Startup Victoria: supporting successful founders

I’ve been attending Startup Victoria’s meetups for more than 5 years, and have been a paid-up member for most of that time. The event formats and the key personalities have changed over the years, but the mission has always been to help create more founders and better founders, and to support the broader startup ecosystem. At last month’s AGM and panel discussion, the Board announced that the focus has now shifted to “helping founders to succeed”. A subtle change, but an indication that the local startup scene is finally maturing.

As part of this renewed focus, Startup Vic wants more corporates to engage with local startups – as suppliers, strategic partners and potential target acquisitions. Given the challenges startups face in meeting enterprise procurement processes (especially in the public sector…), this will not be easy. The path to engagement with startups has to be considerably de-risked before purchasing managers will get the sign-off to onboard new vendors.

That challenge aside, another observation from the panel discussion of founders and advisors was that Startup Vic needs to connect newer founders with more experienced founders, those who have already taken a startup to scale up to exit.
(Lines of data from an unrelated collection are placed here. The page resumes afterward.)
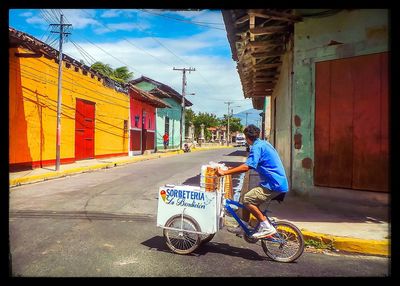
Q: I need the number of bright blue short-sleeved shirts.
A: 1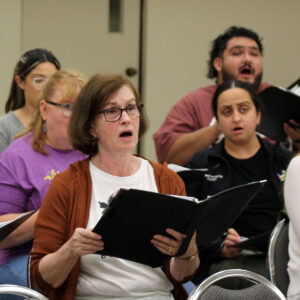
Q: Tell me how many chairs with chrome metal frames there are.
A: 3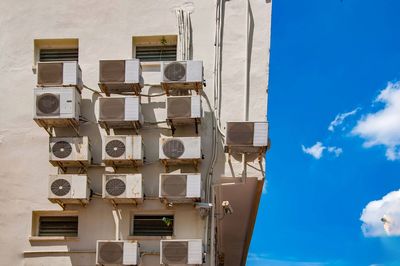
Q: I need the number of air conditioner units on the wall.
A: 15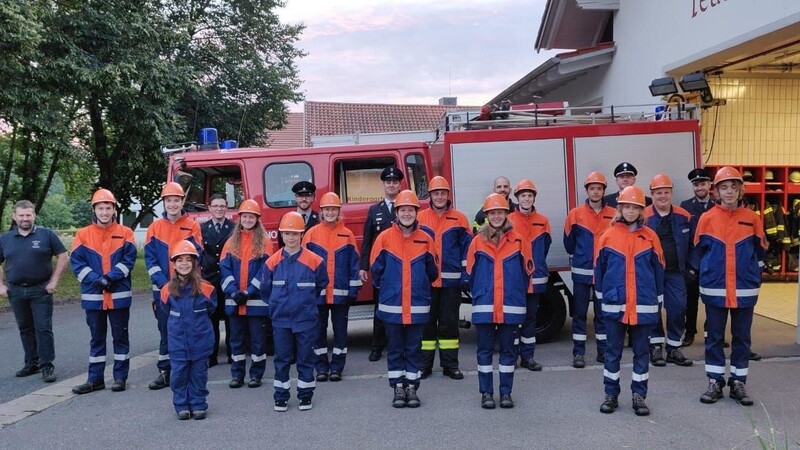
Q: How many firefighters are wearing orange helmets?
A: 14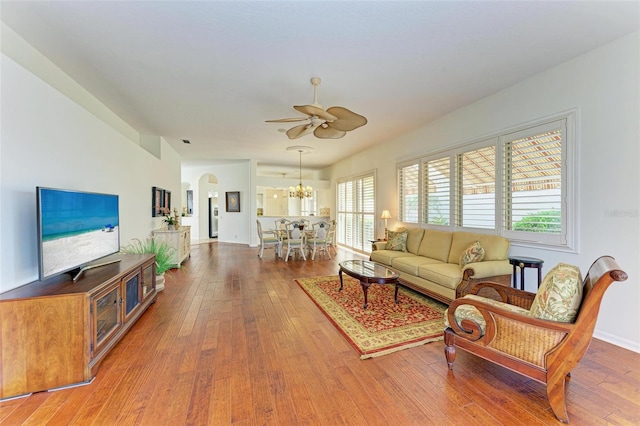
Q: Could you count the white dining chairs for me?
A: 6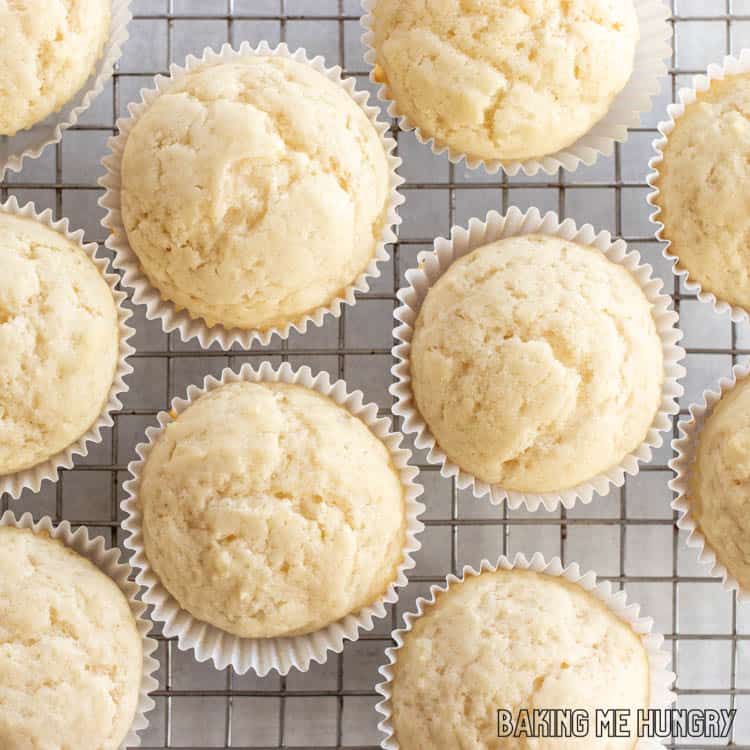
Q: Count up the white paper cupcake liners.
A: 10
Plus, as a leadership organisation, Startup Vic recognises that more needs to be done to highlight local success stories. That doesn’t just mean the startup community celebrating itself – it means spreading the word publicly and getting more media airtime for businesses that are building sustainable growth in the new economy.

One of the panelists asserted that “some of our politicians would rather have their photo taken with the winner of the Melbourne Cup, than be seen with the founders of Atlassian”. A bit harsh, perhaps – but I know that they mean. Aligning themselves with sporting heroes probably does more for their public profile, compared to hanging out with our key tech entrepreneurs in order to learn what government could do to foster more startup success.

To be fair to the Victorian Government, it has been trying to implement an innovation strategy that brings participants together – founders, investors, incubators, accelerators, etc. This has resulted in: the Victorian Innovation Hub (plus a number of sector-specific tech centres); LaunchVic (to provide grants to projects designed to foster the startup community); and engagement with overseas VC funds and offshore tech companies (to position Victoria as an investment destination, and as a national, regional or even global HQ).

Meanwhile, the panel also debated whether too many local founders are more interested in building a “lifestyle business” for themselves, rather than creating say, a $250m company. This apparent lack of ambition was seen as something of a local phenomena, partly linked to Melbourne’s status as one of the world’s most livable cities, partly linked to a generally benign Australian economy (but with a growing number of stress points), and the usual cultural factors such as the tall poppy syndrome. There are also some structural challenges in the economy (restrictive trade practices, a lack of competition in highly concentrated markets, continued economic uncertainty post-mining boom, delays in rolling out the NBN, a potential credit squeeze…), plus a growing distrust of public institutions and major corporations. This disenchantment and disengagement is not helped by a lack of strong leadership in government and in business – so why would anyone with any sense want to get involved, and hence the desire to take care of one’s own needs first.

Finally, emphasizing the need to re-think the founder mindset and to provide a better foundation for building the businesses of the future, Startup Vic is also committed to both the professional and personal development of founders.

Next week: Blipverts vs the Attention Economy

 

 

Digital Richmond

How significant is one suburb’s contribution to the startup ecosystem in Melbourne, if not Victoria or even Australia? Well, if the recent panel on Digital Richmond (plus the Victorian Minister for Small Business, Innovation & Trade) are to be believed, VIC 3121 is the epicentre of all things startup.

According to the event description, Richmond (and the adjoining area of Cremorne) is “the stomping ground of choice for Melbourne’s established tech companies and aspiring start-ups alike”.

Hosted in the offices of 99Designs (celebrating bringing their HQ back to Richmond), a panel representing some of the biggest names among Australia’s tech companies (and all local heroes) explored what makes “Digital Richmond” tick – but also identified some of the challenges of growing and sustaining scale-up ventures beyond the confines of a few co-working spaces in converted warehouses and textile factories….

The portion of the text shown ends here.